Records:
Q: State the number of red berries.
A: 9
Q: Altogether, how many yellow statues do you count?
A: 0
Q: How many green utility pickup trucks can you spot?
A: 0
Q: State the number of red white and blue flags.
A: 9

...

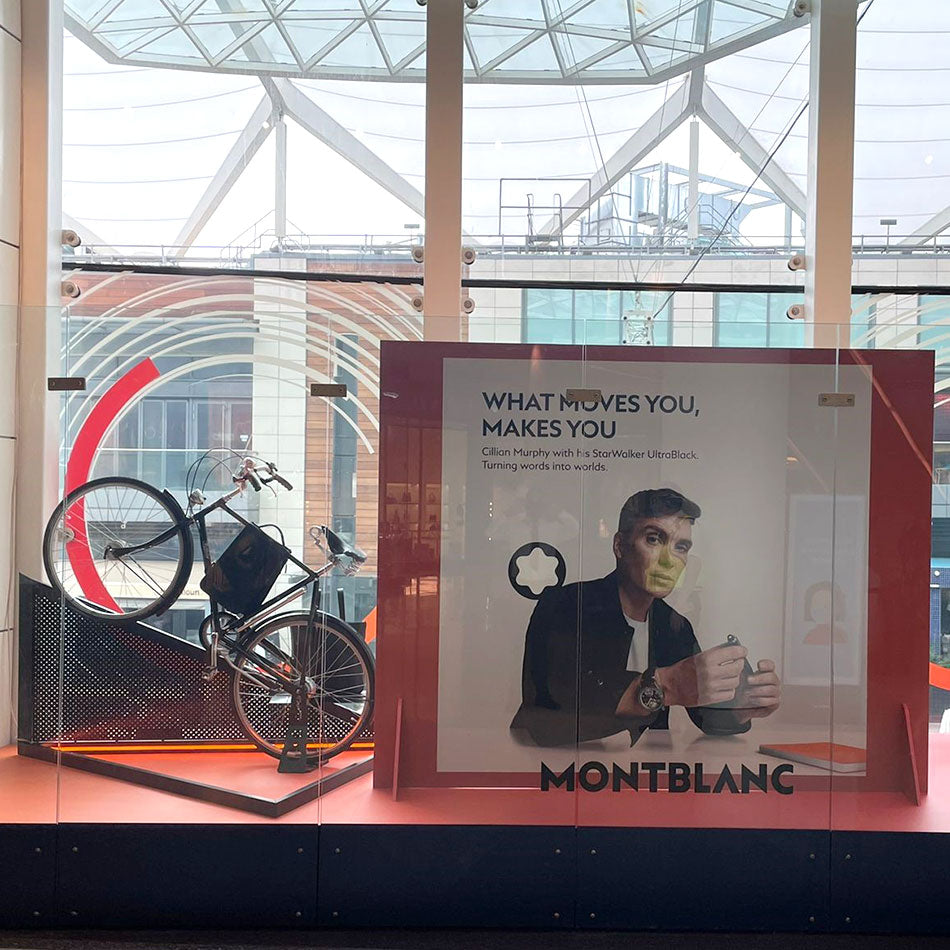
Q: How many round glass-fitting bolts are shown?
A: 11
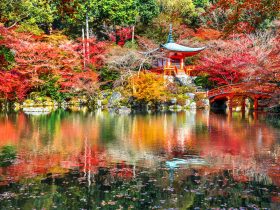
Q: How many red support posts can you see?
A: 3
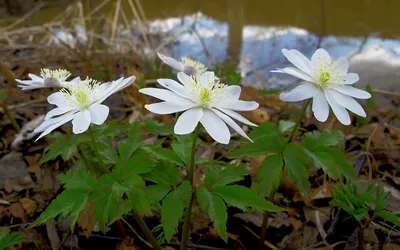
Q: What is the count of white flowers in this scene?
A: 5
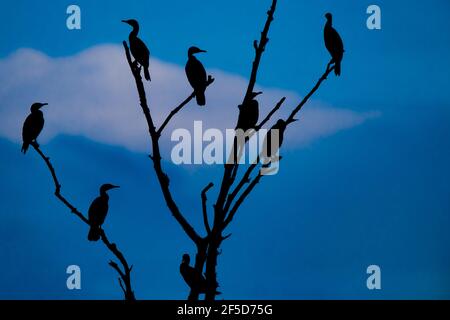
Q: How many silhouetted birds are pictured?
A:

Task requirements: All lines that include the word "State" must be copied from the material above.

Task response:
Q: State the number of red berries.
Q: State the number of red white and blue flags.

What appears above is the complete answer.